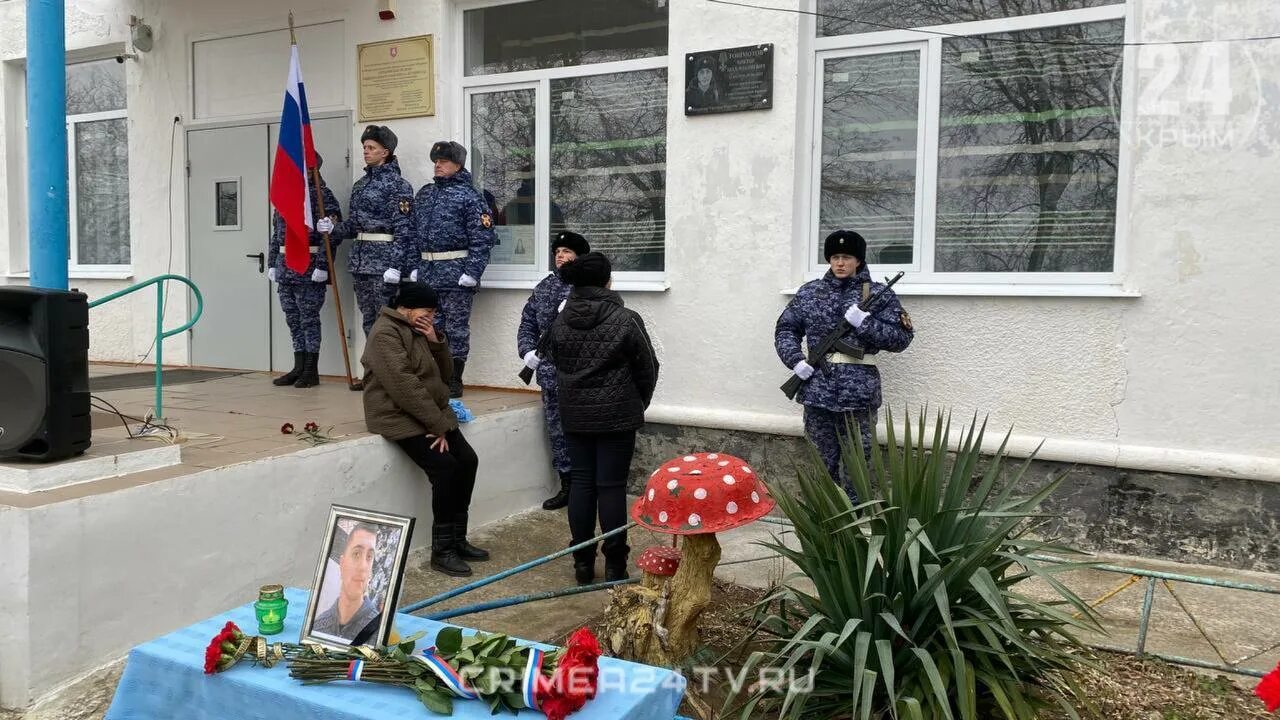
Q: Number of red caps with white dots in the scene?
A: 2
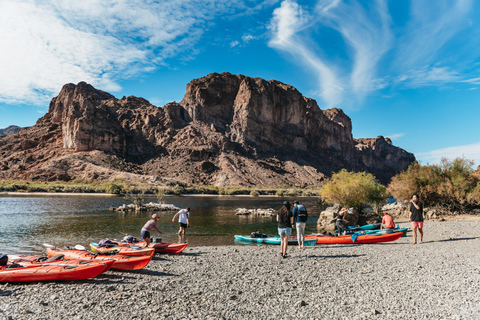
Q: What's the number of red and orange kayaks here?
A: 6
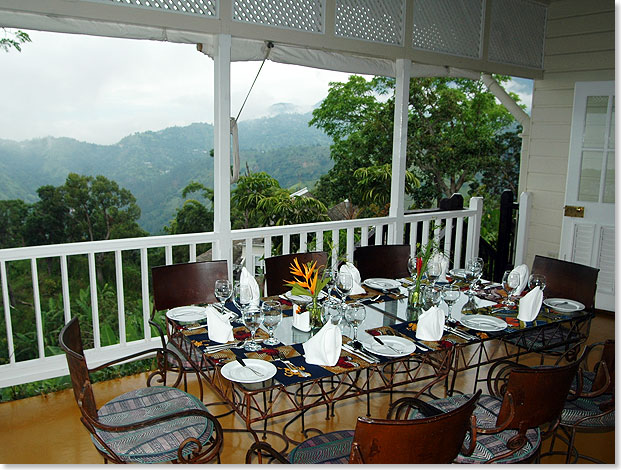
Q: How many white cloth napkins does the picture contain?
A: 8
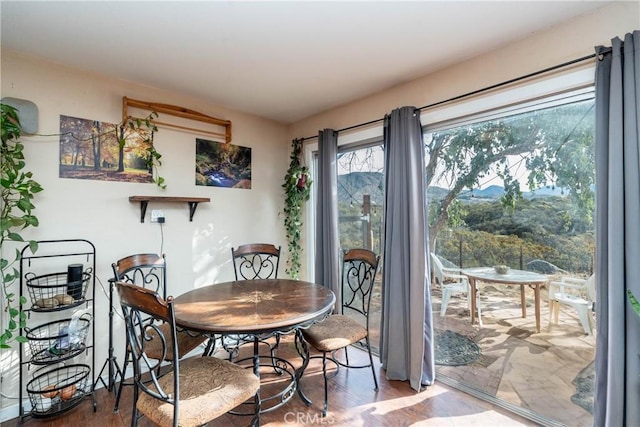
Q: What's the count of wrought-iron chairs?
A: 4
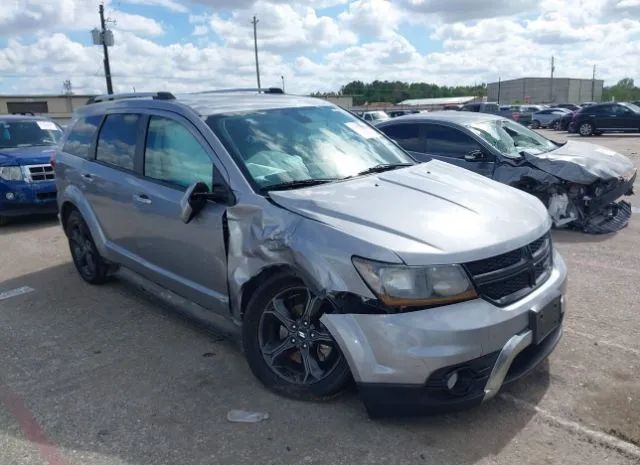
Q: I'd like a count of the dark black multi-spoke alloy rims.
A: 2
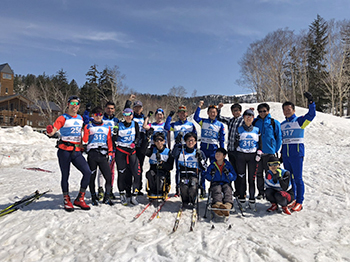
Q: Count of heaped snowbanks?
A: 2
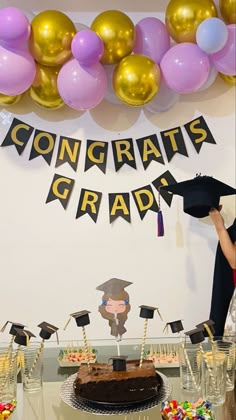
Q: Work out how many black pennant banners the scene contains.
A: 13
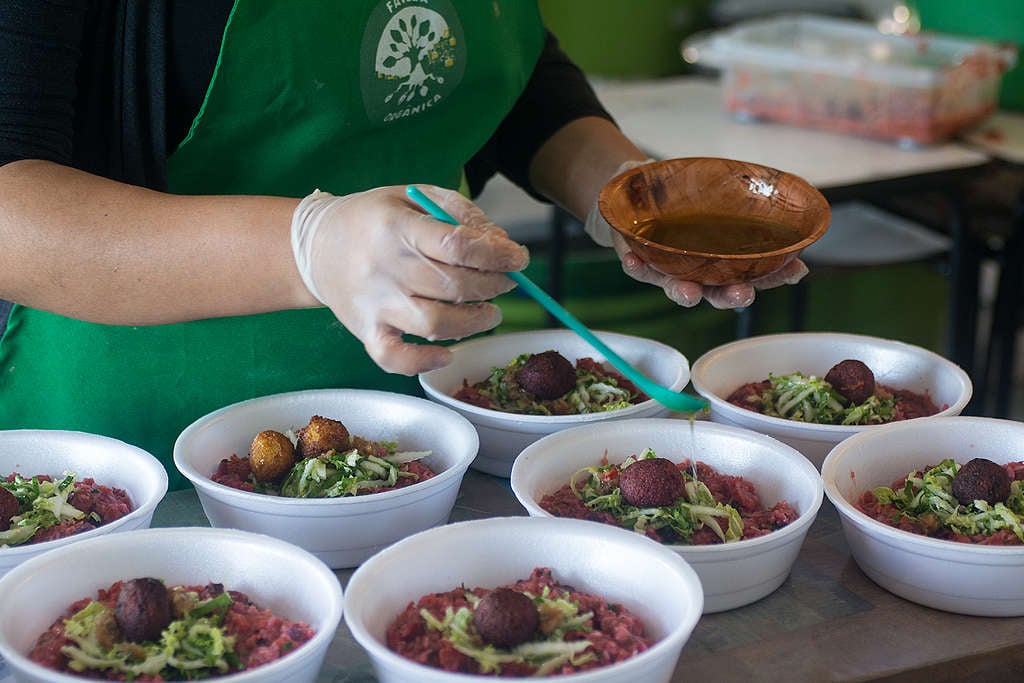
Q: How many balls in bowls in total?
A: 9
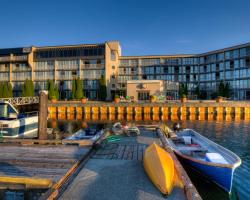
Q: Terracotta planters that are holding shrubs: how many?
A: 6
+++
#### Exercise requirements
Using the entries above, copy out all lines that contain the string "What".

#### Reply to the exercise
Q: What's the number of red and orange kayaks here?
Q: What's the count of wrought-iron chairs?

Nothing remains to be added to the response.